I trailed off as the man’s eyes bulged – actually bulged – and I could see he was paralysed down one side, his mouth twisted into a horrible grimace. ‘Right, well, I’ll be off then… to make this tea… I don’t want to disturb you if you were sleeping…’ I made my exit, pulling the door quietly to. Jesus, that was like something out of the filmPsycho.

I found the kitchen through an adjacent door, hurriedly filled the kettle, took three of the upturned cups drying on the sink and found a tin marked TEA on the counter. I made tea in the cups, dropping a bag into each, found milk and hoped Karen Foley took milk but not sugar. Carrying the three cups of hot tea in my two hands, I sidled past the room with the cats and grimacing man – presumably Adrian Foley – and went back into the sitting room.

Karen Foley was sitting back against a couple of cushions, eyes closed, but she opened them as I stood in front of her, reaching for the proffered cup and gulping at the scalding liquid as if her life depended on it.

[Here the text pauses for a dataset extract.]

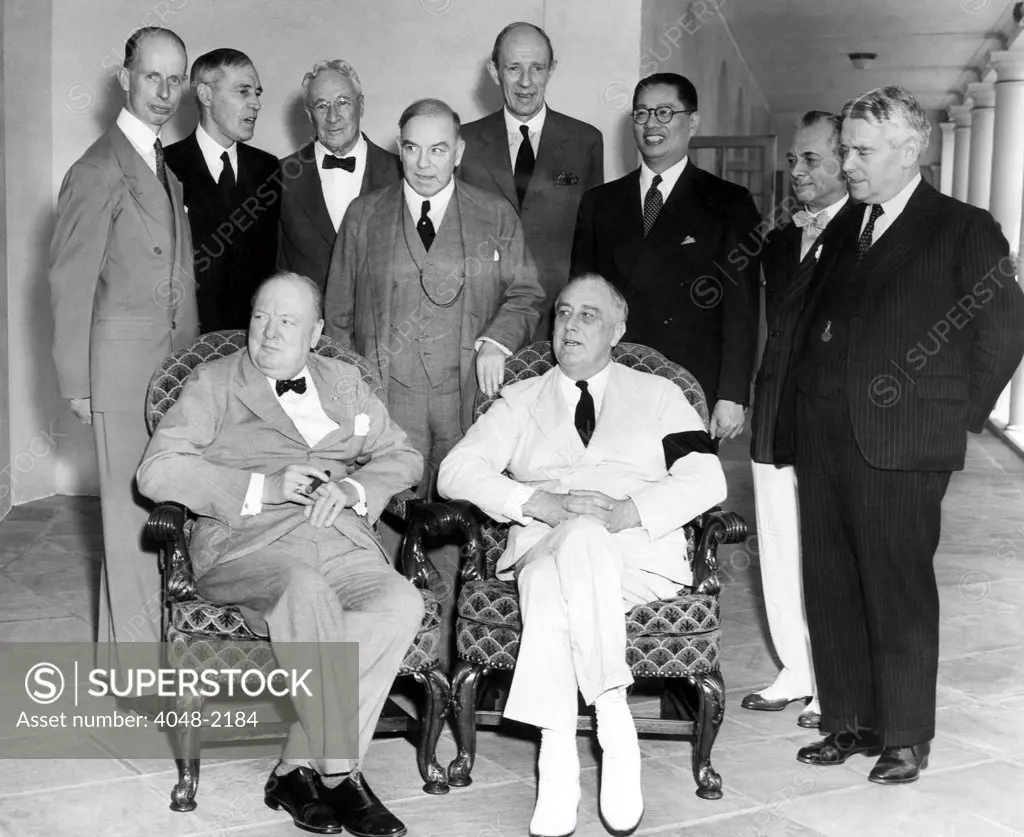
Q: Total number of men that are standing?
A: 8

‘I’ve just been telling Karen here what a good life Lisa has had, settling in Beddingfield and mum to us three girls,’ Jess said, indicating with a nod of her head that I should sit on the other side of Karen. ‘Apart from the horrible porphyria, of course.’

‘Karen, are you able to tell us anything about Lisa’s birth family?’ I asked. ‘The thing is, this porphyria is possibly genetic – you know, could be passed on down to me or my sisters. We’d really like to know if you had any idea whether Mum’s birth mother or father could have been a carrier.’

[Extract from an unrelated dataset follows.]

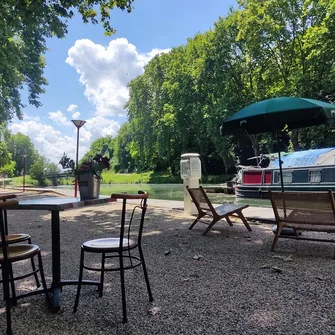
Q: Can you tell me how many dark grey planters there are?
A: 1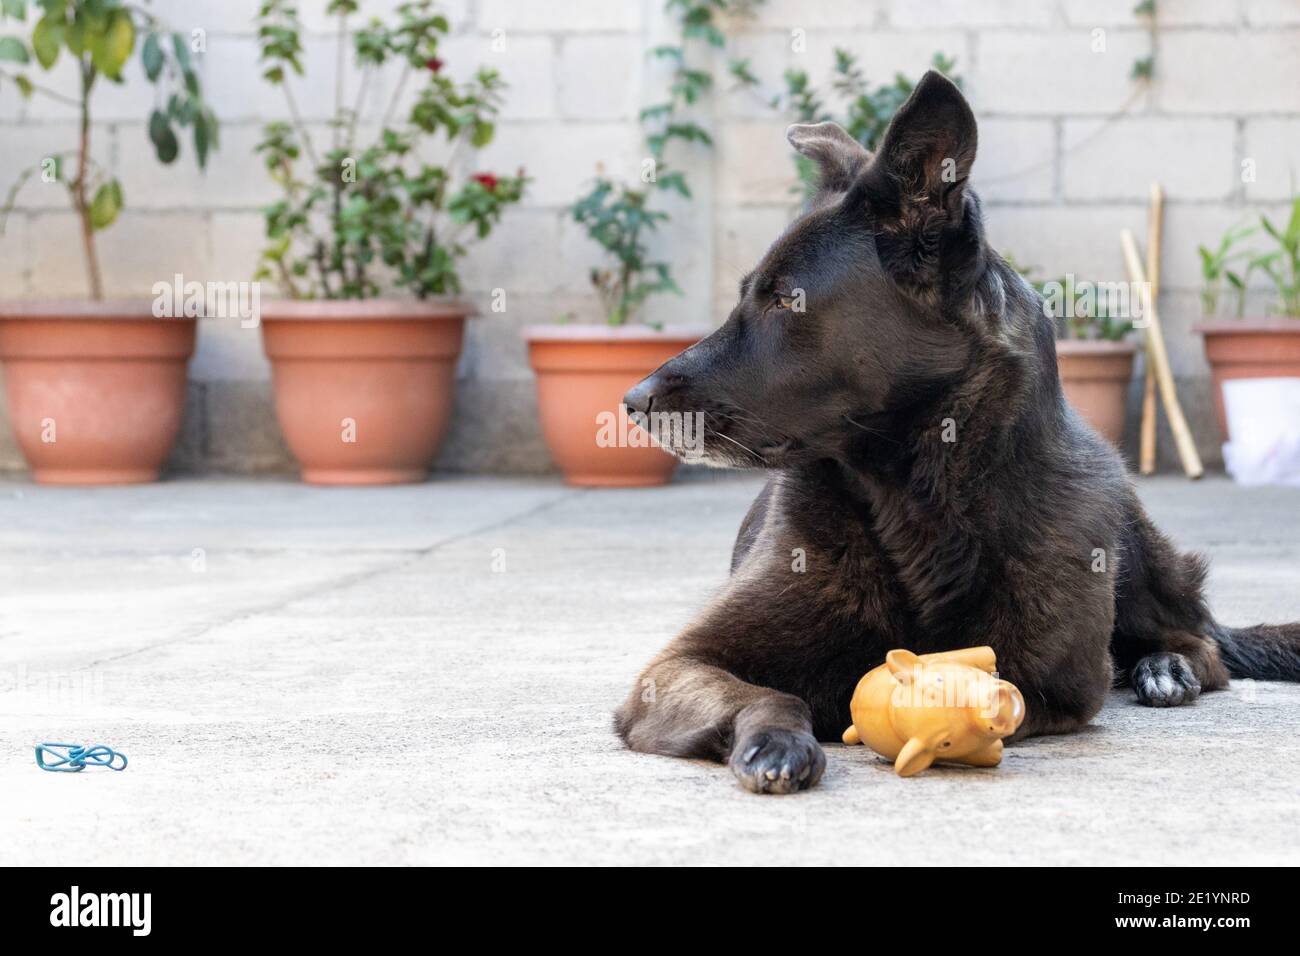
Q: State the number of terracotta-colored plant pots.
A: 5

‘I really don’t know what you’re talking about. I’ve never heard of this porphyria. Lisa probably made it all up to get attention; she was always attention seeking.’

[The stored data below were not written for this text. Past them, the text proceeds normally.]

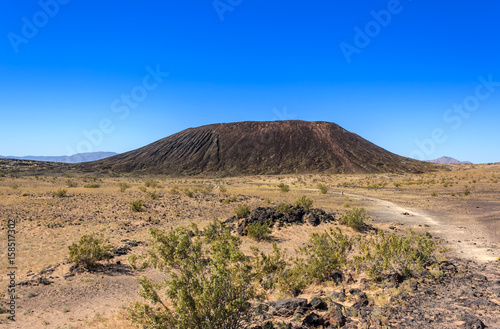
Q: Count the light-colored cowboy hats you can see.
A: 0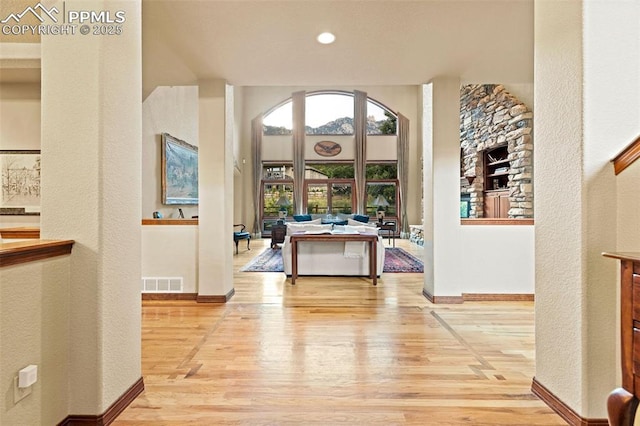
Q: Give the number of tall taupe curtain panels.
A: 4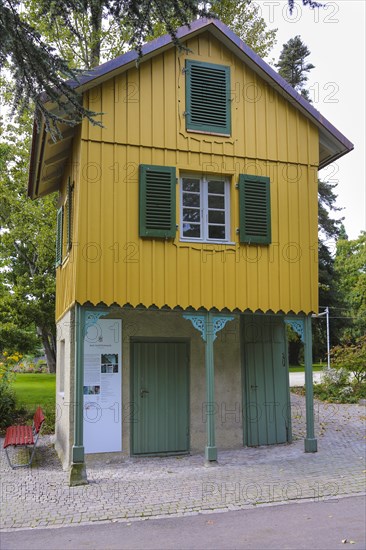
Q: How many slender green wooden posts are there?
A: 3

‘OK.’ Jess smiled, encouragingly. ‘Can you tell us anything about who Lisa’s birth mother was, then, Karen?’

There was a good thirty seconds’ silence while Karen appeared to make some decisions. Eventually, she said, ‘I can tell you as much as you want to know about that mother of yours.’

‘OK?’ Jess’s voice was gentle. ‘We’d love to know more.’

Karen went to speak, but then suddenly swung round to look at me. ‘You look like her,’ she said, staring and pointing a finger. ‘Apart from the hair. Lisa had long straight hair. I cut it off because it did nothing but make her think she was better than everyone else; everyone telling her how beautiful it was. How beautiful and talented she was. Vanity is such a sin; the good Lord teaches us that.’ Before I could reply, Karen turned back to Jess. ‘But you don’t look like her. Take after that scruffy black man she ran off with, I suppose? And there’s another one of you at home? Three girls? I wanted boys… she should have been a boy…’ She broke off, her eyes wide and quite scary. Mad. ‘Boys are so much easier than vain, affected little girls who think they know it all. And who men drool over. Well, they don’t. And, I’m telling you now, they’re not.’

‘Not what, Karen?’ Jess’s voice was gentle.

‘Not what everyone thinks they are,’ Karen cackled. ‘Lisa, the little tramp, was a thief.’

‘No! I don’t think so!’ Jess’s face was scarlet. ‘No! Mum is one of the most honest people I know.’

‘Just proves how much you don’t know, then,’ Karen sneered. ‘You ask her. Ask her about the thieving from shops. How we had to go down to Sheffield city police station when she’d been caught with all that make-up.’

Stunned, Jess and I took refuge in our tea. When Karen said nothing further, the gloating smile still on her face, I asked, ‘Is that Lisa’s father in the other room?’ Jess, unaware of his presence, looked up in surprise.

‘Mr Foley, yes.’

‘He doesn’t appear too well.’

Karen snorted. ‘Of course he’s not well. Would you be well if you’d had such a miscarriage of justice hanging over you all these years?’

‘A miscarriage of justice?’ We both leant in.